Prosecutors later Wednesday charged the Hialeah Republican with one felony count each of retaliating against and tampering with a witness.

"What he did was reduce himself from a respected state lawmaker to the level of nothing more than a common street thug," Miami-Dade County State Attorney Katherine Fernandez Rundle said.

The lawmaker Arza lashed out at, Rep. Gus Barreiro, R-Miami Beach, had filed a complaint about a previous slur Arza allegedly used toward a Miami-Dade school official, who is black.

Arza, 46, said he would not seek re-election because he did not want to be a distraction as the House prepares for a new session, led by incoming Speaker Marco Rubio.

"I do not want to be the story," Arza said outside Hialeah City Hall. He apologized and said the episode has "caused me great pain and humiliation."

Arza faced only write-in ballot opposition and was expected to win re-election. The Republican Party will choose his replacement in the race, though his name will remain on the ballot.

Arza left a voice mail last month, setting off calls from Republicans and Democrats alike that he resign. He referred to Barreiro as "b----" and used a racial slur. Barreiro is Cuban-American.

More aggressive messages were left by Arza's cousin, 25-year-old Paulino Barbon Jr. Prosecutors Wednesday also charged Barbon with retaliating against and tampering with a witness.

Arza previously denied using the offensive word in connection with Miami-Dade school superintendent Rudy Crew, and he repeated that denial Wednesday.

But he clearly uses the word on Barreiro's message. "I apologize for that. I ask for forgiveness for that," he said, standing amid family members and friends.

A six-member House committee, including Trey Traviesa of Tampa, planned to begin a hearing at noon Wednesday, and Arza and Barreiro were to testify. Possible action included a formal reprimand or censure.

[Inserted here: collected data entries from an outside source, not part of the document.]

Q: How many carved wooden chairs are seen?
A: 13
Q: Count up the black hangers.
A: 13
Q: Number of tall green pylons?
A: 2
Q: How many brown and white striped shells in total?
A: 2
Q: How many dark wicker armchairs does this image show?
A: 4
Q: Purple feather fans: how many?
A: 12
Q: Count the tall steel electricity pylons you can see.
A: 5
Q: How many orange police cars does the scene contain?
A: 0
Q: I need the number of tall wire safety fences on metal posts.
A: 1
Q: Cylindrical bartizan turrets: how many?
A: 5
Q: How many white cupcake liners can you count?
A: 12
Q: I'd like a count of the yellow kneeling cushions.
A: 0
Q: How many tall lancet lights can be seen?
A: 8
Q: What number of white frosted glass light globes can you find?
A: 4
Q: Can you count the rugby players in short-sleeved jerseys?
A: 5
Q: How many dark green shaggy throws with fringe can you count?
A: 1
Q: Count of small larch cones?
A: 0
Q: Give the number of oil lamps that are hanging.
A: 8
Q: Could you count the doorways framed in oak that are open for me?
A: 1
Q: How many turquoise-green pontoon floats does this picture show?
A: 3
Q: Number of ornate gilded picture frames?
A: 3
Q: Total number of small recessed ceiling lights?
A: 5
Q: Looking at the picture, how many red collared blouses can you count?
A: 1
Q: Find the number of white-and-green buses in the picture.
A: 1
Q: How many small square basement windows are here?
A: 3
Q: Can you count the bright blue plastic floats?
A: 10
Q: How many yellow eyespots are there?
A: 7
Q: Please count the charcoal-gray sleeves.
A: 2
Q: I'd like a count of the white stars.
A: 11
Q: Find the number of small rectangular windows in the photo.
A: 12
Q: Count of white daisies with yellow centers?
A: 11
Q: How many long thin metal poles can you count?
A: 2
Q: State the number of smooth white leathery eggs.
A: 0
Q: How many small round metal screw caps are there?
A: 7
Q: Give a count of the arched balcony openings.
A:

"Ralph Arza is my friend," Traviesa said. "I am sorry for the real injury he caused with his hurtful comments. ... It is up to him now to deal with his demons and seek the healing that his comments made necessary. I know he will."

Gov. Jeb Bush said Arza's words should be condemned but praised his work on education.

"The Ralph Arza I know is a person of honor, of intelligence, of passion," the governor said.

"People should remember that Ralph Arza. I know we live in a world where we seek human sacrifices for mistakes. Who amongst us is perfect?"

Democrats were not as kind. "He was very arrogant, he was very self-serving," said state Sen. Frederica Wilson of Miami.